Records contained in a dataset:
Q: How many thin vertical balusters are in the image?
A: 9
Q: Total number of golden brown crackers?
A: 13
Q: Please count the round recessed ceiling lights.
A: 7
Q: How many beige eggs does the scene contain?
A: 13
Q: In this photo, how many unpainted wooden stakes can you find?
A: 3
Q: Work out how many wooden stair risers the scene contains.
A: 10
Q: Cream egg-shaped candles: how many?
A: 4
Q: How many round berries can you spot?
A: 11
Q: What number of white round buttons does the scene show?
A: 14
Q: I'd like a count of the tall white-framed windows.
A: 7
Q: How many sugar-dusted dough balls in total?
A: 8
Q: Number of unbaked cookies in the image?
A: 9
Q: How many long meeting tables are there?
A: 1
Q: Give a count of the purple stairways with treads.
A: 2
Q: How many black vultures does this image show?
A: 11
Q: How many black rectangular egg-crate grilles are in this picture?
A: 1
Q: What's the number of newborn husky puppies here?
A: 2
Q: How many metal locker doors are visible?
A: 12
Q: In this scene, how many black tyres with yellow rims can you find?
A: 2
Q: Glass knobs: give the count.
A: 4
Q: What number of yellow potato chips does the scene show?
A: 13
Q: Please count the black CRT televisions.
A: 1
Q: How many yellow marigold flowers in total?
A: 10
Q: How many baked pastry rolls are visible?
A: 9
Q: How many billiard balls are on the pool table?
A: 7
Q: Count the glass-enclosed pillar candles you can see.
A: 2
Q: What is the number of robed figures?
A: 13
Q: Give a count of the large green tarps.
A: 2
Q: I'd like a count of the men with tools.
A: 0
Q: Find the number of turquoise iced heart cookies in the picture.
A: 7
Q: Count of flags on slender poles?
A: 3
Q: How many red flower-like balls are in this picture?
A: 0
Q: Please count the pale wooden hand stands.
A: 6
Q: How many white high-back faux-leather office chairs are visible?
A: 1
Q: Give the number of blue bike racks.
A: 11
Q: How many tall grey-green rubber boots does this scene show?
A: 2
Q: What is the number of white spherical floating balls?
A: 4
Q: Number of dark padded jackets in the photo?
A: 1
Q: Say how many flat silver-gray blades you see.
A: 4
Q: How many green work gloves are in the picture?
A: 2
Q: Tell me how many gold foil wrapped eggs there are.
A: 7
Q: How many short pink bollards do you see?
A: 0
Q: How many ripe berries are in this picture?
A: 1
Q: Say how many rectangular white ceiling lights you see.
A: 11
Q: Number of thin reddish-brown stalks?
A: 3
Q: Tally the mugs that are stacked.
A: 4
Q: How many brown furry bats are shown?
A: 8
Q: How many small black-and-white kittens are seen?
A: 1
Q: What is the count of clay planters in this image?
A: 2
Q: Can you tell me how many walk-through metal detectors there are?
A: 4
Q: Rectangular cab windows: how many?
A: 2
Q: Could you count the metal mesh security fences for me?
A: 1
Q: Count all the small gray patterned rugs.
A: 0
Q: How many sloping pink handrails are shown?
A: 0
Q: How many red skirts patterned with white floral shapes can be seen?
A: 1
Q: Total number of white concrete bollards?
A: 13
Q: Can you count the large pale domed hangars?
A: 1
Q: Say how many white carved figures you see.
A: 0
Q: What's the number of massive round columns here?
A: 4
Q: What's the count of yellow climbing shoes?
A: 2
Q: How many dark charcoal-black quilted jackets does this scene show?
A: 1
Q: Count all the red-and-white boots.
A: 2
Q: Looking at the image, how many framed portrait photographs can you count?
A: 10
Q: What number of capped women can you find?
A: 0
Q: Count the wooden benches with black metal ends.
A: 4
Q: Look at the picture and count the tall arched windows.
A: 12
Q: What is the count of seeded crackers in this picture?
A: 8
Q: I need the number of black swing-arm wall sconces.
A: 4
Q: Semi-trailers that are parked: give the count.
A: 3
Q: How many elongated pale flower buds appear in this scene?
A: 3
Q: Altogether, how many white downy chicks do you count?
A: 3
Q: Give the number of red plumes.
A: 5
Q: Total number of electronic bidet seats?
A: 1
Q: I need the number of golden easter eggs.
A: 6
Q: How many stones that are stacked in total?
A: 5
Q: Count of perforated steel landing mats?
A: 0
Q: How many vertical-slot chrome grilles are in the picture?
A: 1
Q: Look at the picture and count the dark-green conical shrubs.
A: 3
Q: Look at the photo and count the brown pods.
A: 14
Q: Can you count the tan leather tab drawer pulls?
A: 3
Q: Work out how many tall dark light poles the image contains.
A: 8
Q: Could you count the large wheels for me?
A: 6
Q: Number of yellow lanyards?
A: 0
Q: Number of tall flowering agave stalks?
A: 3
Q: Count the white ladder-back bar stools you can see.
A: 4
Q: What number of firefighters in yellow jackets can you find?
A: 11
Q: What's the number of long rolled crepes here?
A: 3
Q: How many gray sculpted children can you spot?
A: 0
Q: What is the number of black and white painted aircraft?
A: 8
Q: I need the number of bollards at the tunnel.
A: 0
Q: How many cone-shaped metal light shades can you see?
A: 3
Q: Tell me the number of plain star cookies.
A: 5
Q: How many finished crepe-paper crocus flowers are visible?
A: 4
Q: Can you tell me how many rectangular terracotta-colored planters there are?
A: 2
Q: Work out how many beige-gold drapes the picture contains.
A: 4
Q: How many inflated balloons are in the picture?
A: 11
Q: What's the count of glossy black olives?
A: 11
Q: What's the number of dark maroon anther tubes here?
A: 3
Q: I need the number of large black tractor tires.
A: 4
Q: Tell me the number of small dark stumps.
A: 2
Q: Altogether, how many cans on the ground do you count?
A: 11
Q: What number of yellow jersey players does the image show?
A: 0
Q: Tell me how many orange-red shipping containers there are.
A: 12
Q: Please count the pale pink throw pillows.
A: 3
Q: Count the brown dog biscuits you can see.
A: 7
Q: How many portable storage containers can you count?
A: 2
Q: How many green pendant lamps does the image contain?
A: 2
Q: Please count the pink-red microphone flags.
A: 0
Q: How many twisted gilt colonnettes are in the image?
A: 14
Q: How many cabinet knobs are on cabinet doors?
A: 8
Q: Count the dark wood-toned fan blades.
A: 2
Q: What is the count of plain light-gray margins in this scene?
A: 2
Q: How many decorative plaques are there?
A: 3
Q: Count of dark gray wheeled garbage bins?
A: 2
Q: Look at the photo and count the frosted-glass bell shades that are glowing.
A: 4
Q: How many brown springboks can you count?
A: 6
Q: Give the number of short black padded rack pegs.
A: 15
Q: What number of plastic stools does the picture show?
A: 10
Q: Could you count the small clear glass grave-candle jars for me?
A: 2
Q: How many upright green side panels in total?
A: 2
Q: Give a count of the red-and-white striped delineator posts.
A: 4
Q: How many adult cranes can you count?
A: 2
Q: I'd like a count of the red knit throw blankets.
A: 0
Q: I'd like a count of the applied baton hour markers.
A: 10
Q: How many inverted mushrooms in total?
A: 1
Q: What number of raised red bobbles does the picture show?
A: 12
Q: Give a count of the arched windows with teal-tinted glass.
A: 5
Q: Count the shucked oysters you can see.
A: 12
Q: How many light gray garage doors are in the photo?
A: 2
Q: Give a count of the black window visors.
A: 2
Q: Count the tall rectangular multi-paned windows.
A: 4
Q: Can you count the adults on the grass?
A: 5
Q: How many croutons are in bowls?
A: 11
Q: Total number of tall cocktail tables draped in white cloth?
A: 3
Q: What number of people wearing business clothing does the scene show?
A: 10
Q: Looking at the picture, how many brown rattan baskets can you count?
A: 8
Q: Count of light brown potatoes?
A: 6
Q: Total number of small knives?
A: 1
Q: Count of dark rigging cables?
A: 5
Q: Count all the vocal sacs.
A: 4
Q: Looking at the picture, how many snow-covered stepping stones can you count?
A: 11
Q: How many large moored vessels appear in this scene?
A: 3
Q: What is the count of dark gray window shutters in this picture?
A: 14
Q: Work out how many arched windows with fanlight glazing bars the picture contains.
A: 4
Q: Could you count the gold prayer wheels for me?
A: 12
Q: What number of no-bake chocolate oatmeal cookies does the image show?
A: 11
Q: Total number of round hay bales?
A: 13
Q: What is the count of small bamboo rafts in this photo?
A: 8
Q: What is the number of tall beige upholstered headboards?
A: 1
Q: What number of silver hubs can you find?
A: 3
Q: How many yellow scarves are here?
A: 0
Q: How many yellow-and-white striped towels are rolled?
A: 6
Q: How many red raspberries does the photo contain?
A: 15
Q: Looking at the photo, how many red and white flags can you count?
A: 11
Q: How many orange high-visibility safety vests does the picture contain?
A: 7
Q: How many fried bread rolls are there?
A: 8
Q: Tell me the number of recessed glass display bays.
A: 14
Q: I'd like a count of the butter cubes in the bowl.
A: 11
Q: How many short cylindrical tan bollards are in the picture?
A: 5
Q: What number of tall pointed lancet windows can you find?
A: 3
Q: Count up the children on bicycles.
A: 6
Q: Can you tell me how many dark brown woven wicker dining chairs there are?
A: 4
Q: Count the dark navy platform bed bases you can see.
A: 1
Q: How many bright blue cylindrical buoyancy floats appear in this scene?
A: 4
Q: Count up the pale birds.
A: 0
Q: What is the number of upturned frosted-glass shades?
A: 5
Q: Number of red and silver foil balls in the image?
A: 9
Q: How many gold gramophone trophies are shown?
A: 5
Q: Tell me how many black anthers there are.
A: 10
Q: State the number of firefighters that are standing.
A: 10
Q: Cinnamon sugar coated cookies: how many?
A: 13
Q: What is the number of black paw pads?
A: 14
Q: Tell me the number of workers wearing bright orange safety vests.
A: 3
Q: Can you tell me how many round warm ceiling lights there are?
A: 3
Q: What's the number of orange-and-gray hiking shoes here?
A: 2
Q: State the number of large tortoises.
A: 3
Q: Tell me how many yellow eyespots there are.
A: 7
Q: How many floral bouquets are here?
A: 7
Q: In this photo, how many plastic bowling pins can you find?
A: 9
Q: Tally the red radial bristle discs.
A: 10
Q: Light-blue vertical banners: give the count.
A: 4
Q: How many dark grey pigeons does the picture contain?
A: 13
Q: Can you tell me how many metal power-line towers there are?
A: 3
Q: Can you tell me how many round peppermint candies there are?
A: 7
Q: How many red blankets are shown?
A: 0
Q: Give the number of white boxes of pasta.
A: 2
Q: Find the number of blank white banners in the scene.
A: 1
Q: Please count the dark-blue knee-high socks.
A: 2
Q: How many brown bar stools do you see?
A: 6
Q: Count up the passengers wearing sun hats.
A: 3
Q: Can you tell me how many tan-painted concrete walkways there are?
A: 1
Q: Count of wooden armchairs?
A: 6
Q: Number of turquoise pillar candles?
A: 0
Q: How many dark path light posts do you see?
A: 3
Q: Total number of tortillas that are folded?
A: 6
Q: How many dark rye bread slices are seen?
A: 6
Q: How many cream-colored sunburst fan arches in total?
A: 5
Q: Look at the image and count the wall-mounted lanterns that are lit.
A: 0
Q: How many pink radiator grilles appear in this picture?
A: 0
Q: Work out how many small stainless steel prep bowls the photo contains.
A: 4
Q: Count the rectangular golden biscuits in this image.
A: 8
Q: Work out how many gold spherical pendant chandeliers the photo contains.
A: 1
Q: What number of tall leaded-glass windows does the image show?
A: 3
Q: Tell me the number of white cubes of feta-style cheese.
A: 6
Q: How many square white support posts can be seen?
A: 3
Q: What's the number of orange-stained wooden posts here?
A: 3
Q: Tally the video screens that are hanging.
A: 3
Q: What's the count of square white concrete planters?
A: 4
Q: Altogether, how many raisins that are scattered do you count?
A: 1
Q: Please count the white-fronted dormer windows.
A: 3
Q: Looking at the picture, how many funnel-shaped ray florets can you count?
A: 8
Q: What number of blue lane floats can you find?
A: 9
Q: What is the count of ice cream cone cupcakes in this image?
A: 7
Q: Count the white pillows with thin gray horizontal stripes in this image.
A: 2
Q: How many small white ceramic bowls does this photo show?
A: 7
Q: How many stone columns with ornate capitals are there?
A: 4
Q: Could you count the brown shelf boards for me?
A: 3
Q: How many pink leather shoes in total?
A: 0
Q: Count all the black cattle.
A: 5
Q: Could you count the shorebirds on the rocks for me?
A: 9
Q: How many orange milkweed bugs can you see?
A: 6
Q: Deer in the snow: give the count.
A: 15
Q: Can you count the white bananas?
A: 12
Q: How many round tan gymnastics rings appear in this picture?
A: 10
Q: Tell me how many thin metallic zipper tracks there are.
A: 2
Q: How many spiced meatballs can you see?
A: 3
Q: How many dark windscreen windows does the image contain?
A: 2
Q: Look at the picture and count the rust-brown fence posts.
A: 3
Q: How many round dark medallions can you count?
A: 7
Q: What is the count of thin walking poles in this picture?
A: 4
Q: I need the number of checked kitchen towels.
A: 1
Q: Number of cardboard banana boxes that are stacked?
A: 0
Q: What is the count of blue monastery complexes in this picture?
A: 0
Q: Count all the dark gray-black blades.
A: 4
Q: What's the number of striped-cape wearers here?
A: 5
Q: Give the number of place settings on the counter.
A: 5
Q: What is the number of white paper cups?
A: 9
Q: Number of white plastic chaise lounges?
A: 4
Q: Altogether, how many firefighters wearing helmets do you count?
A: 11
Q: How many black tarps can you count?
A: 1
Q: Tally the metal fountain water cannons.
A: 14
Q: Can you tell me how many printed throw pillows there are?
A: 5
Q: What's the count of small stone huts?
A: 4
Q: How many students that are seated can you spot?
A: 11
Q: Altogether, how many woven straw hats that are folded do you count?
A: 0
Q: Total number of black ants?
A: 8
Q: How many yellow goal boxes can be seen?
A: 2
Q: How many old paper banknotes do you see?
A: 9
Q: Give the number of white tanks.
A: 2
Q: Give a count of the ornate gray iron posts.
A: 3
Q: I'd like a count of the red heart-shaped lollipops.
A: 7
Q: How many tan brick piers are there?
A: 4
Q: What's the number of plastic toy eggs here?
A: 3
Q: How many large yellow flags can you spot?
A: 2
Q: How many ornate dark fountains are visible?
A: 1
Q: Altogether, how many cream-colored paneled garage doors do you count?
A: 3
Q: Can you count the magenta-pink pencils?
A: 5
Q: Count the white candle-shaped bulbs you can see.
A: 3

EXERCISE BRIEF: For each line above that includes the word "candles", make a copy of that line.

EXERCISE ANSWER:
Q: Cream egg-shaped candles: how many?
Q: Count the glass-enclosed pillar candles you can see.
Q: Number of turquoise pillar candles?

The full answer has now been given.